У семьи Эммы был здесь коттедж с того же времени, что и у моей, – то есть с тех пор, когда мы были совсем маленькими. А потом появилась Мэдди… это когда мы с Эммой уже были очень близкими подругами. Нас было трое, три лета подряд… – Стоило ей произнести это, как пришли на ум слова: «Три лета длиной в три долгих зимы…» Видя выражение умиротворения на лице Нелл, закрывшей глаза, когда она читала стихи, Стиви поняла, что она уже слышала эти строки раньше. – Мама говорила тебе, что мы взяли эти строки из Водсворта?
– Из стихов великого поэта, говорила она мне. Чтобы описать, какими долгими были зимы без ее лучших подруг, пляжных девочек.

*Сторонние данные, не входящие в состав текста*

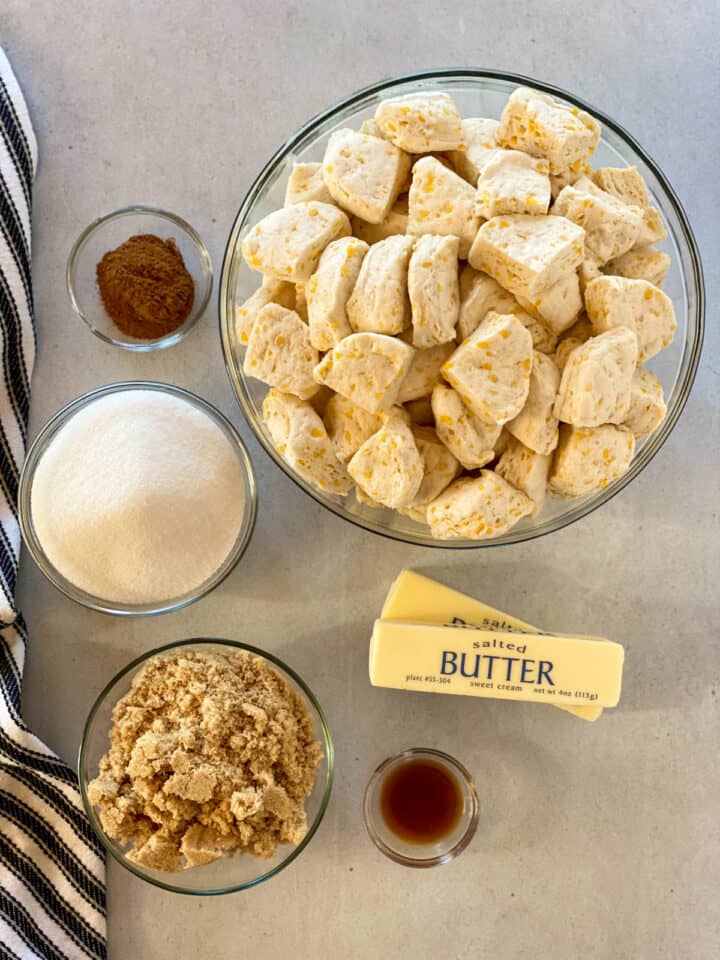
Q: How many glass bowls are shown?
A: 5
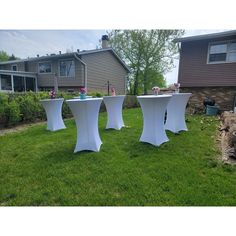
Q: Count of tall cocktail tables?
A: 5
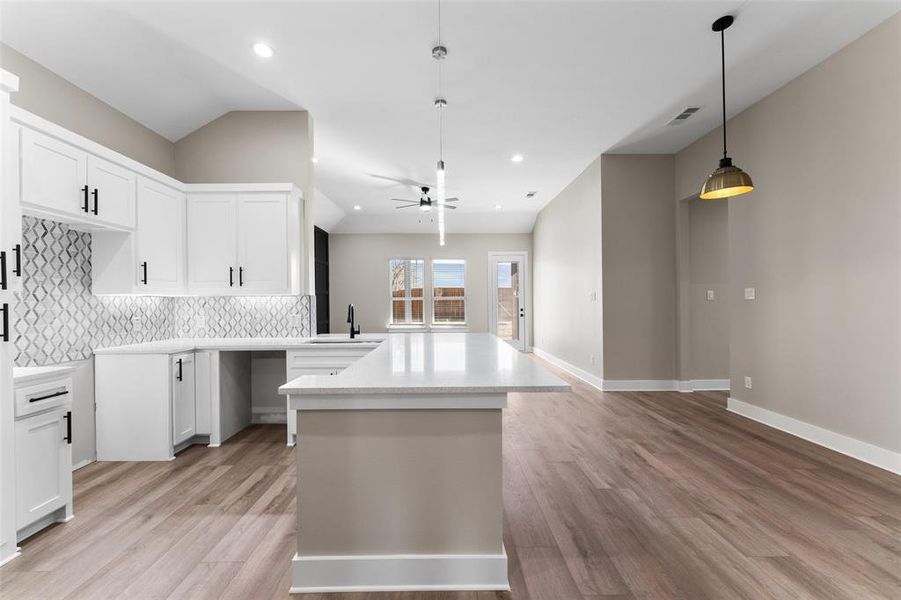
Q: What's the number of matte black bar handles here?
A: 11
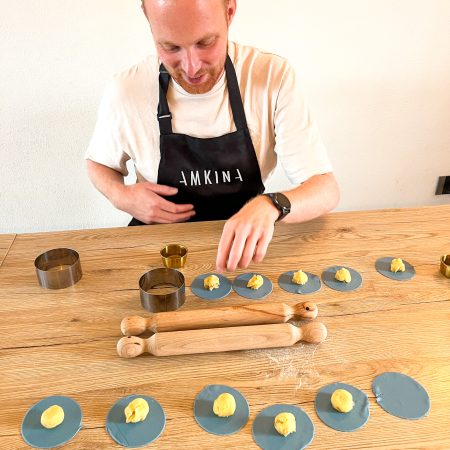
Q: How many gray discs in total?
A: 11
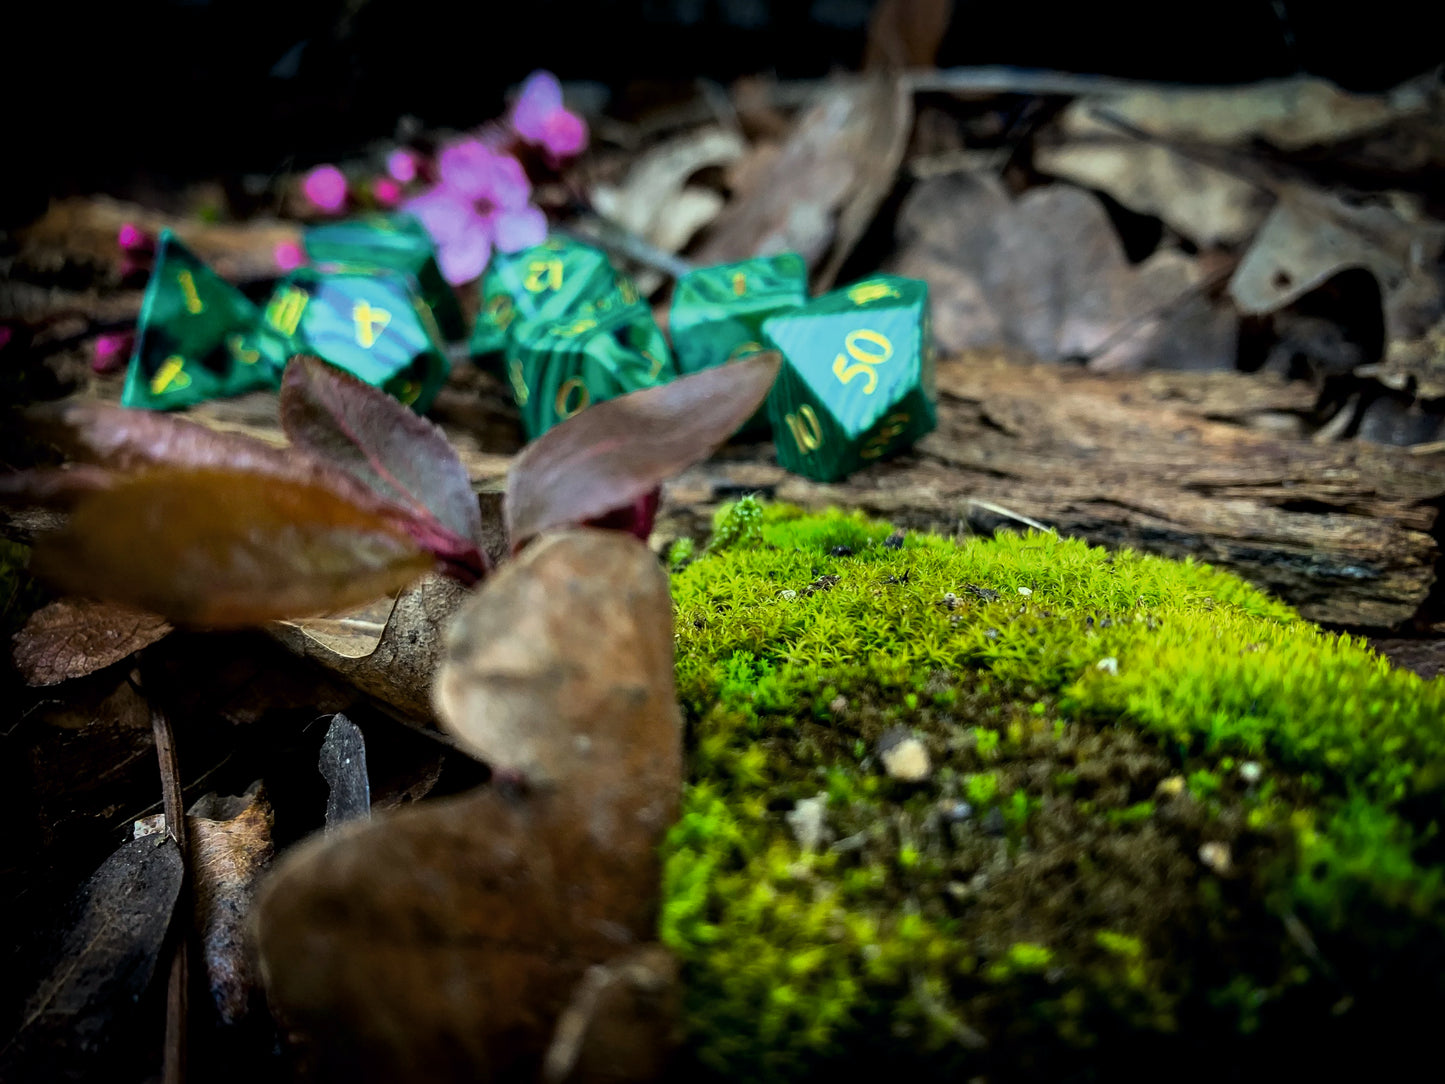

– Пляжные девочки! – сказала Стиви, наслаждаясь тем, что старые воспоминания выплыли наружу. – Так мы себя называли. Потому что мы были наиболее счастливы, окуная ноги в морскую воду… мы с трудом могли пережить зимы, когда находились вдали друг от друга. Наши телефонные счета были огромными. Я перехватывала почту, чтобы мой отец не видел счетов за мои разговоры с Эммой и Мэдди. Один раз мне даже пришлось продать свою одежду!
– Что? – удивилась Нелл.
– Да. Я продала два совершенно новых свитера и пару туфель даме, у которой я работала няней, чтобы оплатить мои телефонные счета. Слава богу, что это были разговоры без автоматического подключения третьего абонента, а то бы я потерпела полный финансовый крах.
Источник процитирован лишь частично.